Nezumi would be arriving soon to take him back home, where they’d relax and read together and have dinner. The taller boy hadn’t been working at all for the past week, using most of his time working out his plans for the hunt, and sticking by Shion’s side. Nezumi had been adamant about keeping close to one another, rarely letting Shion out of his sight. 

Despite the dark implications, the unknown danger that required the two to stay close to one another, it was kind of nice. Domestic. He enjoyed spending time with Nezumi, and sometimes, he figured Nezumi enjoyed it as well. 

“You look a mess.” 

He jerked, startled by the sudden presence at his side. Rat could always sneak around so quietly, like a ghost.

Shion’s sweater was slightly damp, and his hair was sweaty from spending so much time under the warm spring sun. He would have to start worrying about sunburns on his scalp soon, his translucent hair providing little protection from the sun’s beams. 

He stood, offering Nezumi a smile. He didn’t ask how planning had gone, didn’t ask if they’d come to any conclusions. If there was something to be said, Nezumi would say it. 

The two of them walked slowly through the streets, headed to grab buy early spring unripe hothouse vegetables from the market before going home. 

It was pure luck that the winter had been short, but it still felt like a lifetime since Shion had seen fresh vegetables. Living off of stale bread and dried meat had made him long for the sweet juices of something so close to being alive. 

He was tired of the winter’s constantly cloaking feeling of death.

Nezumi walked with long strides, looking distracted. It was rare for him to look like that, normally he remained planted firmly in reality, constantly in a state of hypervigalence. He’d seemed quite tired recently though, despite not working at the playhouse — it seemed like he was putting all his energy into planning Safu’s escape and keeping Shion safe. 

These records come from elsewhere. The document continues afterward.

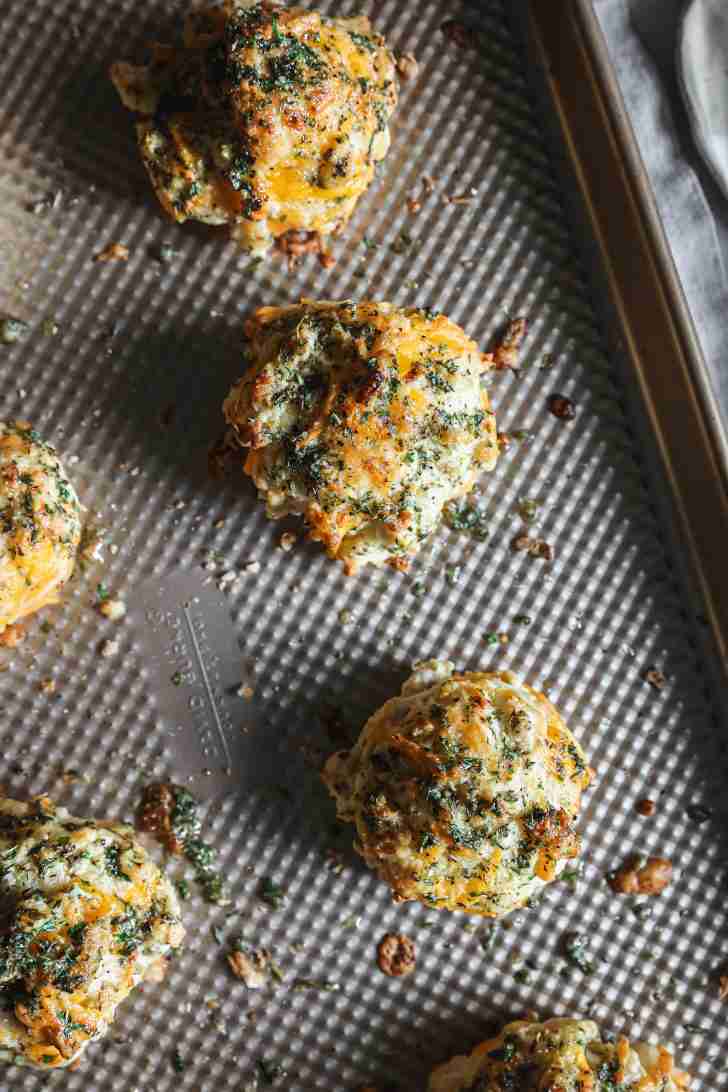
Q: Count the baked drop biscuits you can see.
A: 6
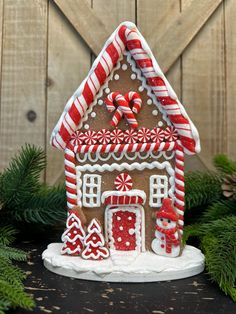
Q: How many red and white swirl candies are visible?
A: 9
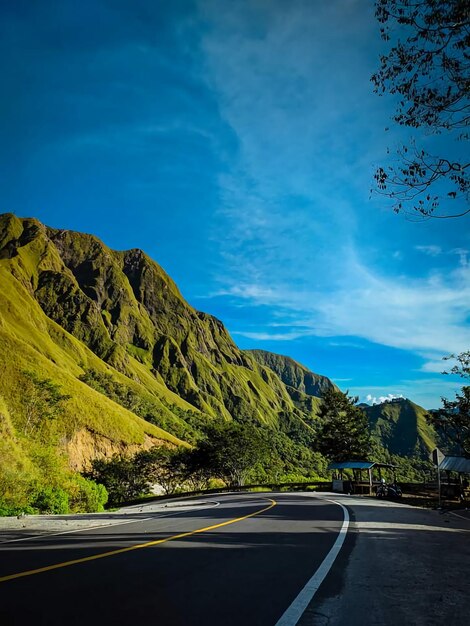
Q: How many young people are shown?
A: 0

“Is everything ok?” He asked quietly. 

Nezumi shot him a glance, eyes clearing of their dreaming state, “Quite.” 

“Are you worried about the plan?”

“Nothing to worry about.” 

“Ok.” 

He didn’t know what the hunt was, not exactly, but he had a pretty good picture in his mind. The word sent horrific, terrible images that made his stomach roll with anxiety. Nezumi had survived numerous hunts before, though, even the hunt for his own life four years ago when he appeared at Shion’s window, bleeding and exhausted. 

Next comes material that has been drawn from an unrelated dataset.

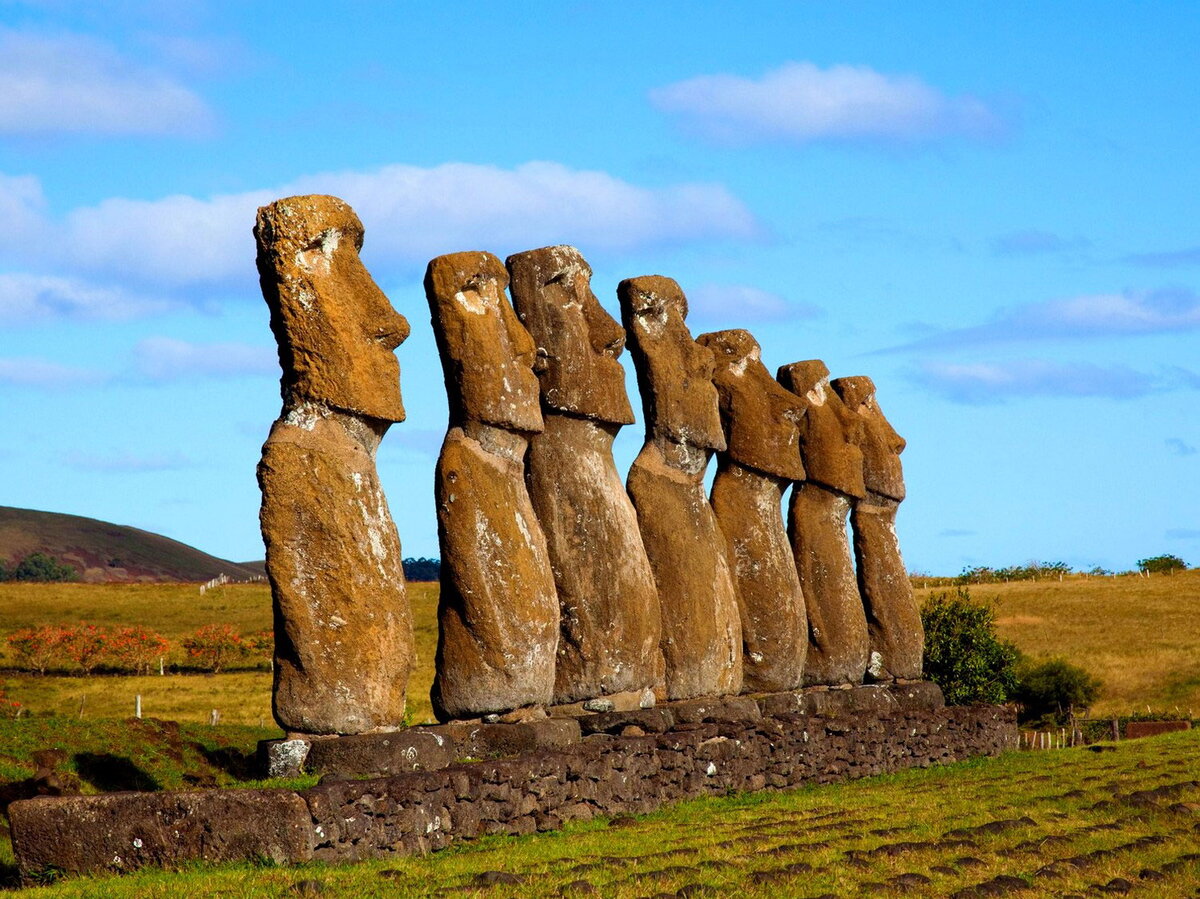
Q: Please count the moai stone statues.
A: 7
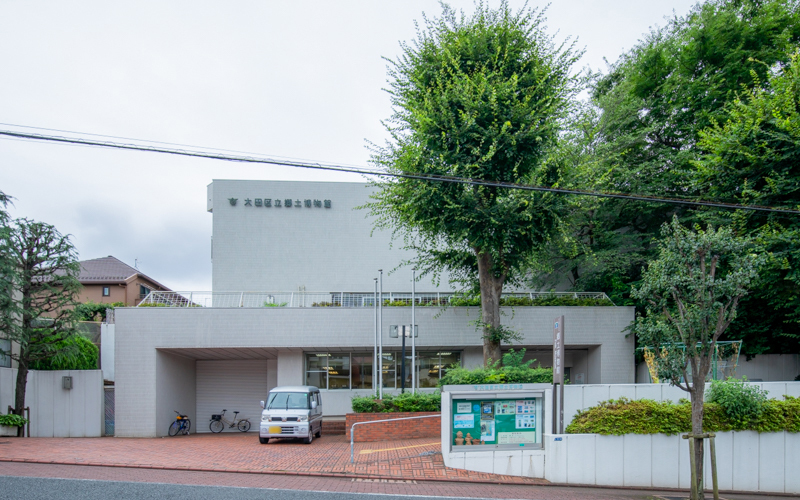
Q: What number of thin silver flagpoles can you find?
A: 3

“When the hunt comes, never let go of my hand.” Nezumi finally whispered, “Never take your eyes off me, unless it means the loss of you own life. We can’t be separated.” 

“Ok.” 

Spring wasn’t quite there yet, ghosts of cold winter air still coming in gusts through the streets. They’d just crossed the street, nearing the market district, when Nezumi suddenly shoved Shion into a nearby alley. 

“Wha—”

“Get down. Stay down. Don’t come out no matter what.” He rasped, and for a second, Shion thought the hunt had started, that this was where he’d hide while the world was torn apart around him, but that didn’t seem quite right. This was the exact opposite of his earlier command. This wasn’t hand in hand, and he soon lost sight of Nezumi as he left him in the trash heaps of the alley. 

Inukashi once said that Nezumi had a sense for danger, like an animal. He could sniff it out like a stench on the air. 

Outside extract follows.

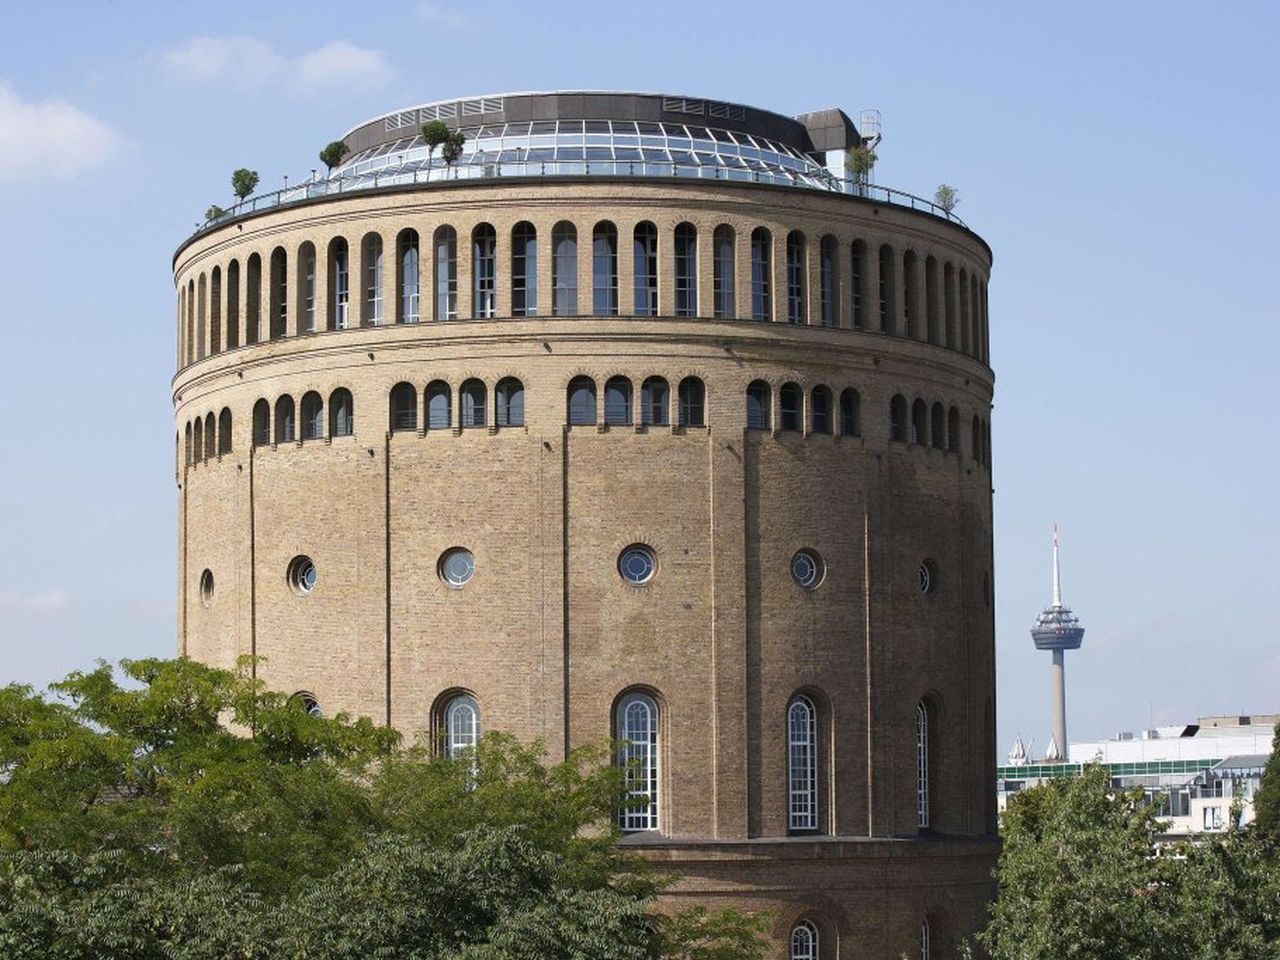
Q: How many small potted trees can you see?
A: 7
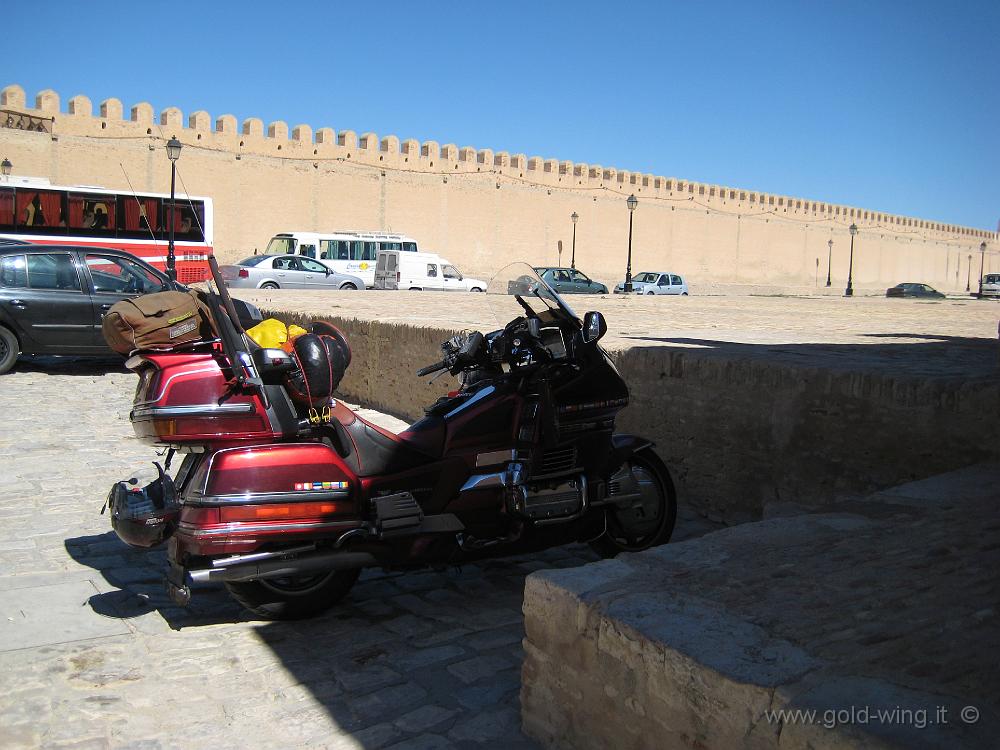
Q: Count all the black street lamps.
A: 8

Shion breathed deeply, hoping to feel for a second what warning Nezumi had noticed, but only inhaled the thick smell of the garbage and compost he was sitting in. He pulled out the small blade he kept on his person. Nezumi had been against him carrying a knife day to day, saying that it was more likely an attacker would disarm him and then use it on him than it was that it’d protect him. He carried it anyway, feeling even slightly safer with it on his hip.

“Haven’t seen you on stage lately, Eve.” He heard a voice call out from a little further down the street, just around the corner. 

“Been busy. Take it up with my manager.” 

“Come now, don’t be snippy.” That voice had a certain leer to it, a low growl. “Just looking to chat.” 

“Last time your boys tried to chat with me, I bashed their heads in.” Nezumi voice was calm but threatening. 

“I admit, they may have been a little heavy handed. They just really like you a lot, I guess, despite the rude way you’ve treated them.” 

Voices cut off, then a shout, and the sound of bodies being slammed into hard surfaces. 

“I spit vodka in his eyes, and he and his buddies pulled knives on me. I don’t think this is a very healthy relationship.” Nezumi’s voice carried a smirk, “No matter how much you all like me.” 

There was a crashing noise, and shouts of several men. Someone spat out curses, not Nezumi, a different voice, then a heavy thud. 

Shion edged to peek just barely around the corner of the alley, into the street. Three men were nursing injuries, one looking near unconscious, and there three more stood around Nezumi who was crouched low but pressed up against the wall and in the grasp of the largest of the group. He was a heavyset but very tall man, wearing a thick denim vest. Shion presumed they must be Carnations members, remembering Nezumi’s words earlier that week. The largest appeared to be their leader, or at least the alpha of this small division of the gang. 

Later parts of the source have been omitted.